Requirement
Please copy each line of the data that includes the string "many".

Data under study

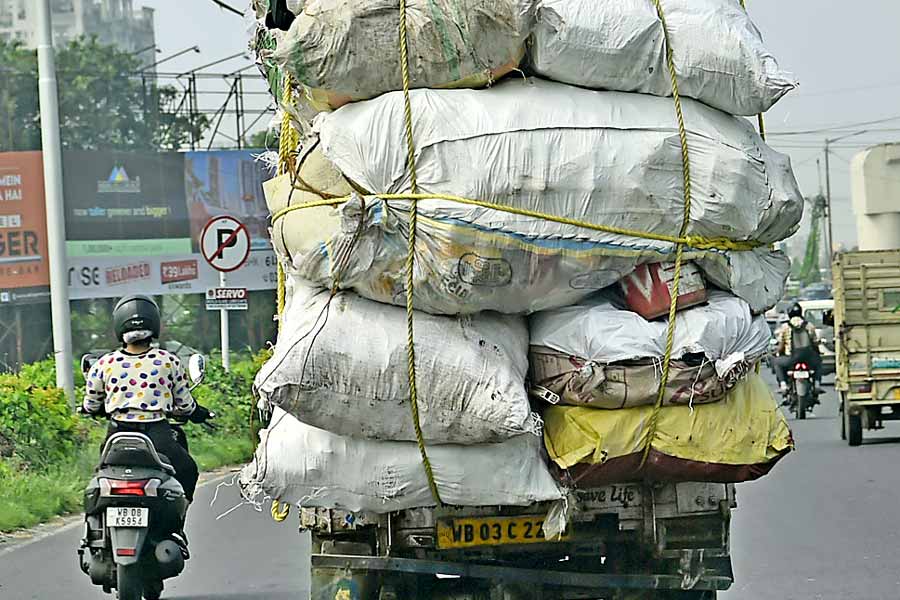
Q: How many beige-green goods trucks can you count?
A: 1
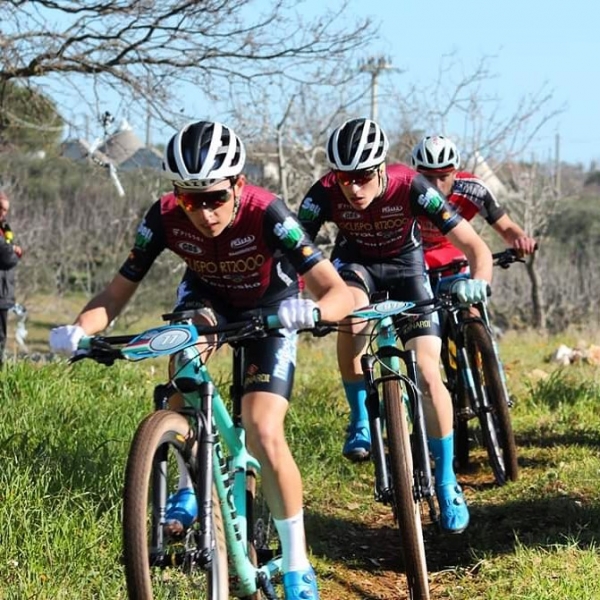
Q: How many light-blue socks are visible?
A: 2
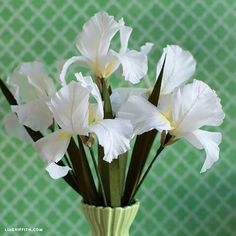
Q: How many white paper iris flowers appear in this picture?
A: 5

...

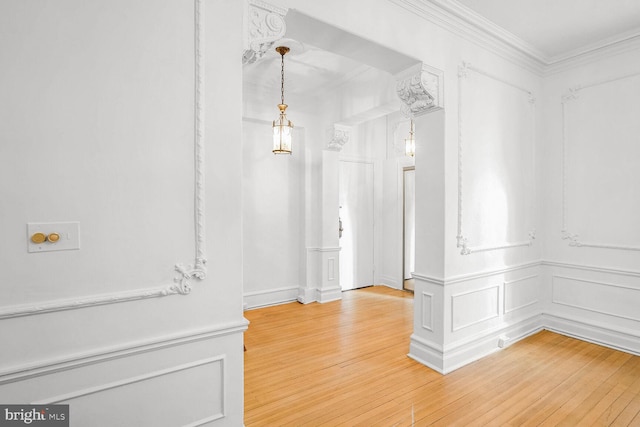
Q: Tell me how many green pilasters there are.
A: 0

Result of the exercise
Q: How many beige-green goods trucks can you count?
Q: How many light-blue socks are visible?
Q: How many white paper iris flowers appear in this picture?
Q: Tell me how many green pilasters there are.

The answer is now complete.